Langworthy’s claim that no one will lose coverage and that closure warnings are fiction is contradicted by every independent analysis available — from the nonpartisan CBO to healthcare finance analysts to the state’s own projections.
Verdict: FALSE — The CBO, KFF, Fiscal Policy Institute, and state agencies all document coverage losses and hospital vulnerability that contradict both claims.
For complete sourced analyses, see:
- Medicaid: Claiming ‘Not a Single Person’ Will Lose Coverage
- Rural Hospitals: Calling Closure Warnings ‘Pure Fiction’
- Rural Hospitals: Praising Temporary Fix After Voting for Permanent Cuts
Sources
- Congressional Budget Office: OBBBA Coverage Estimates (July 2025)
- KFF: “Allocating CBO’s Estimates of Federal Medicaid Spending Reductions” (2025); “How Might Federal Medicaid Cuts Affect Rural Areas?” (2025)
- Fiscal Policy Institute: “New York Hospitals will Close under the OBBBA” (June 2025)

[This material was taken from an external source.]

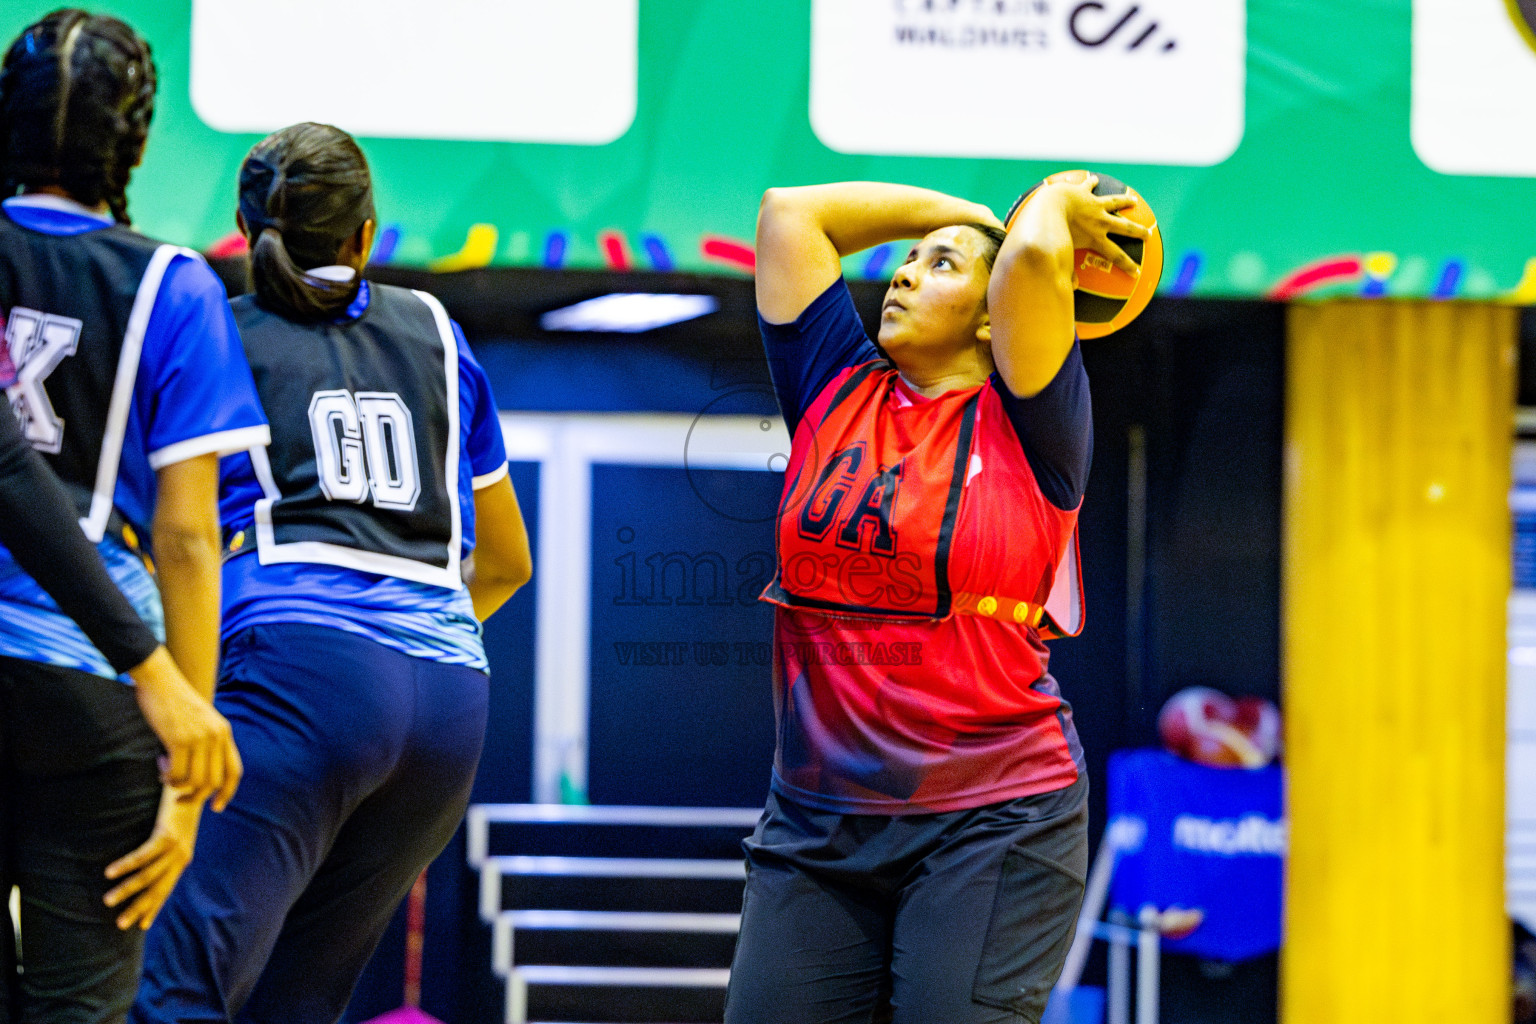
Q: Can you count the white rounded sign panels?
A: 3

- Center for Healthcare Quality and Payment Reform: Rural Hospital Analysis (2025)
- Becker’s Hospital Review: States at Risk of Rural Hospital Closures (August 2025)

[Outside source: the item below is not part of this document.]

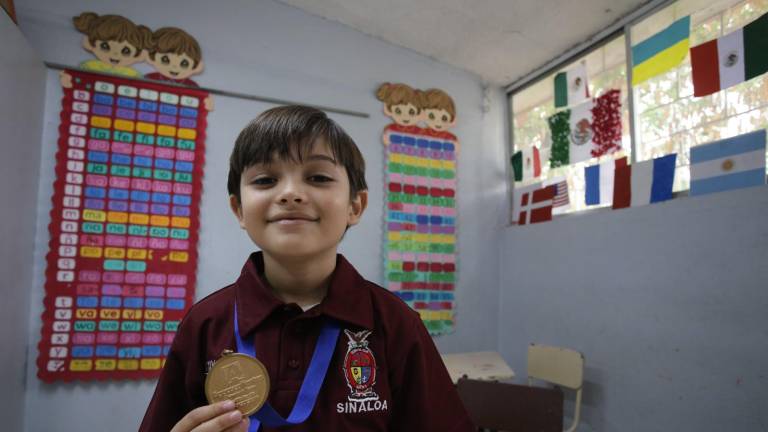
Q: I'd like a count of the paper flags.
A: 10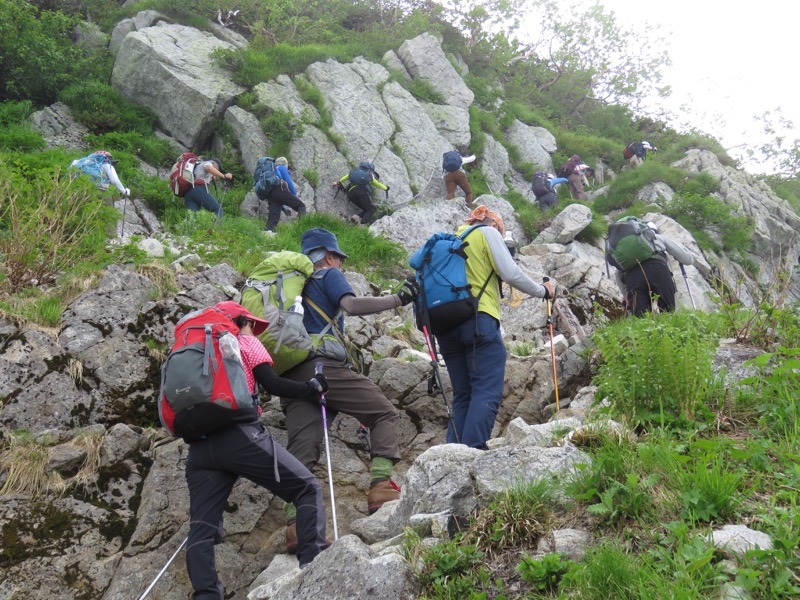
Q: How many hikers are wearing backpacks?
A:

- Healthcare Association of New York State: Hospital job loss projections
- Center on Budget and Policy Priorities: “By the Numbers” analysis (2025)
- Governor Hochul’s office: OBBBA state-level impact projections
- Observer Today: Westfield visit and hospital funding commentary (October-December 2025)
- FactCheck.org: “Rural Health Fund Falls Short of Estimated Medicaid Cuts” (September 2025)
- The Arc of the United States: Statement on OBBB (2025)
Note: This summary draws from multiple sourced fact-checks on Medicaid coverage and rural hospital impacts. All findings are based on CBO data, state agency analysis, and independent healthcare research.